Cancer occurs from pathogenic genetic variants (formerly referred to as mutations) that involve changes in the order of the base pairs, including substitutions, deletions, additions, or shifts. Pathogenic variants can be divided into two broad categories based on the tissue from which they originate.
Somatic or acquired genomic variants are the most common cause of cancer, occurring from damage to genes in an individual cell during a person’s life. They are classified in terms of the actionability of an available effective therapy. Cancers that occur because of somatic variants are referred to as sporadic cancers. Somatic variants are not found in every cell in the body, and they are not passed from parent to child. Some common carcinogens that cause pathogenic variants include tobacco use, ultraviolet light or radiation, viruses, chemical exposures, and aging.
Germline variants are far less common, accounting for only about 5%–10% of all cancers. A germline variant occurs in a sperm cell or an egg cell and is passed directly from a parent to a child at the time of conception. As the embryo grows into a baby, the pathogenic variant from the initial sperm or egg cell is copied into every cell in the body. Because the pathogenic variant affects reproductive cells, it can pass from generation to generation.
Cancers caused by germline pathogenic variants are called inherited or hereditary. More than 50 different hereditary cancer syndromes have been identified that can be passed from one generation to the next. Family and personal histories suggestive of germline pathogenic variants include:
- Early-onset cancer (breast, colon, or endometrial cancer in people younger than 50)
- Rare cancers (breast cancer in those assigned male at birth, pancreatic cancer, pheochromocytoma, paraganglioma, medullary thyroid cancer, ovarian cancer, retinoblastoma, or metastatic or Gleason 7 or higher prostate cancer)
- Certain pathologies (triple-negative breast cancer or microsatellite unstable cancer)
- More cancers in a family than expected by chance
- More than one primary cancer in one person or bilateral cancer in a paired organ (e.g., breast cancer in both breasts)
- Evidence of autosomal-dominant inheritance (e.g., two or more generations affected, with both sexes affected)
- Any pattern of cancer associated with a known cancer syndrome (e.g., breast, ovarian, pancreatic and prostate cancer; colon, endometrial, and ovarian cancer)
- Presence of premalignant conditions (e.g., 20 colorectal adenomatous polyps over a lifetime)
- Individuals from families with a known germline pathogenic or likely pathogenic variant associated with increased cancer risk
See the sidebar for more red flags that might indicate germline risk.
Identifying the Difference
In general, cancer cells have more genetic changes than normal cells, but each person’s cancer has a unique combination of genetic alterations. Some changes may be the result of cancer cells dividing, rather than the initiating event that led to the cancer’s development. As the cancer continues to grow, additional changes will occur, even within the same tumor.

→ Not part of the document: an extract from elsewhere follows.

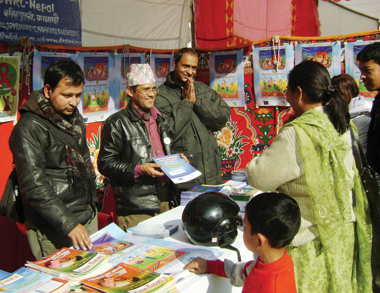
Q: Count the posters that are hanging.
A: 9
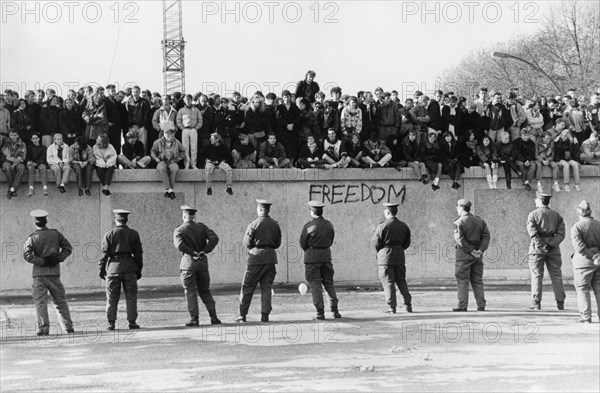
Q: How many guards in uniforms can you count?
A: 9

A form of biomarker testing, DNA sequencing may identify both germline and somatic pathogenic variants by comparing the DNA sequence of cancer cells to healthy cells. Germline pathogenic variants are identified through a blood sample or with buccal cells from a saliva sample. Somatic variants are detected by either testing the tumor directly or liquid biopsy of a blood sample with circulating tumor cells to identify the DNA sequencing changes driving tumor growth. Understand the variants for a particular malignancy may help providers determine which therapies might be most effective.
Information provided by germline and somatic biomarker testing may overlap. For example, a person with a malignancy harboring a BRCA pathogenic variant may or may not have an inherited BRCA germline variant. Depending on the cancer type, both tumor and germline testing may be used to help select treatment options. Patients should be referred for germline testing if they have a personal or family history suggestive of hereditary risk, the tumor has microsatellite instability, the variant is a cancer susceptibility gene, the gene is considered pathogenic or likely pathogenic, or the allele frequency approaches 50%.
What Oncology Nurses Need to Know
Oncology nurses should understand when to refer patients for germline testing and how to provide patient education about the difference between germline and somatic variants. Educating patients and families about the different types of variants enables patients to have insight into the development of cancer and what it means for their treatment and recommendations for prevention and early detection of other cancers.
During an already confusing and stressful time, patients and families may have trouble coping with both a cancer diagnosis and learning about germline risk because of the possibility that other family members may also have a hereditary susceptibility to develop malignancy. Knowledge of germline pathogenic variants allows nurses to guide the entire family on appropriate cancer prevention and early detection strategies.